In another interview conducted earlier in the weekend with CTV’s Power Play, Pieters, a Toronto-based lawyer and longtime civil rights activist, said his client was being portrayed “as a sexual predator, and historically that is how people look at black men: as hypersexual, as sexual predators, as thinking with their penis as opposed to their heads.”
Pieters suggested that institutional racism has created a “double standard” in how ethical misconduct is treated in the senate. He pointed to white senators Pamela Wallin and Mike Duffy, who he said have engaged in improper conduct and have not been forced to resign or been expelled.
When reached by the Star via Twitter Sunday evening Pieters said he was “not doing any more interviews on Senator Don Meredith’s case.”
In his interview with Power Play, he defended his client’s relationship with the teenager, known only as Ms. M, who was 16 when it began.
“Nothing improper happened,” he said. “It takes two to tango.”
Pieters said that the young woman was above the age to legally consent to having sex.

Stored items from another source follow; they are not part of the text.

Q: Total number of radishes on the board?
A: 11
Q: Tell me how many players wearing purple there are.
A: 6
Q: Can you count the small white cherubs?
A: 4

“A teenager or a person who is . . . able to consent is able to have sexual relationships. I mean, in some cultures people marry at 12. You have very old men marrying people at 12. So I don’t buy this thing about power and about protecting and all that sort of stuff,” he said.
The relationship between Meredith and the teenage girl began in 2013 when Meredith, 48 at the time and a Pentecostal pastor from the GTA, met the then 16-year-old at a church event. Over a two-year period it progressed from flirtatious chats over Skype and Viber to sexually explicit live videos during which Meredith would masturbate while the woman took off her clothing, to intimate sexual relations that included fondling. They had sexual intercourse before and after the woman turned 18.

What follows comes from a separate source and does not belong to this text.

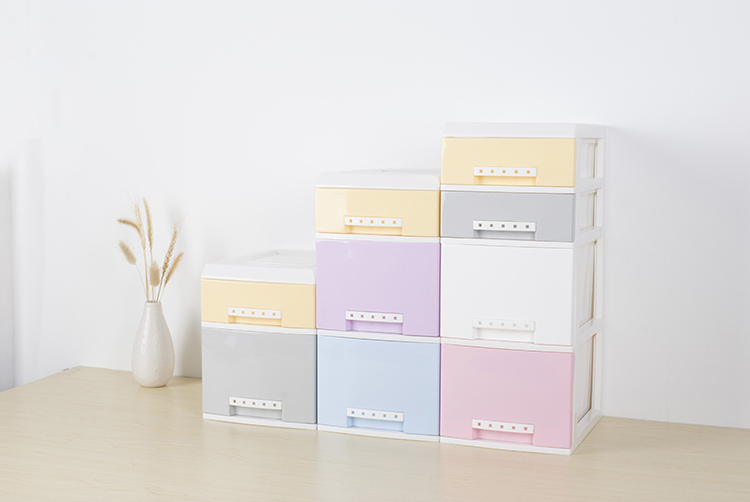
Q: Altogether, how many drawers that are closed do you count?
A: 9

At the same time, Meredith, a married father of two, was suggesting he could help the woman further her career. He was also speaking with her parents about potential business arrangements and to her older sister about a non-profit initiative.

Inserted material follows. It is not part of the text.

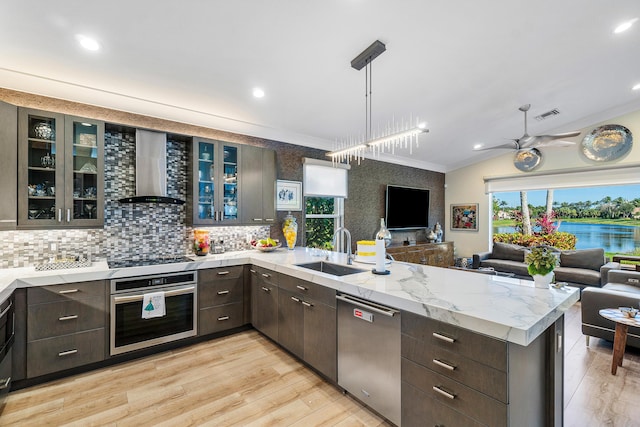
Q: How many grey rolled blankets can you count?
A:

In her March 9 report, Senate Ethics Officer Lyse Ricard said Meredith failed to uphold “the highest standards of dignity” of the Canadian Senate. Meredith, the report states, “drew upon the weight, prestige and notability of his office, as well as his relative position of power as a much older adult to lure or attract Ms. M, a teenager who by virtue of her age was necessarily vulnerable.”
Pieters, who called Meredith’s behaviour “completely becoming of a senator,” also suggested that the young woman may have had other motives when she told her story to the Star.
“I don’t know whether that was in a bid to distort him or what that was,” Pieters said, adding.
“This was not something that he was doing something in the bushes or he was doing something on the street. It was in the privacy of his room and her room.”
Meredith, who was kicked out of the conservative caucus by Stephen Harper after the allegations first surfaced and is now an independent senator, is facing a separate investigation into allegations of workplace harassment by former staff. Ottawa police began a criminal probe but Ms. M decided not to proceed because, she said, police would not guarantee her identity would be kept confidential. Meredith is currently on sick leave.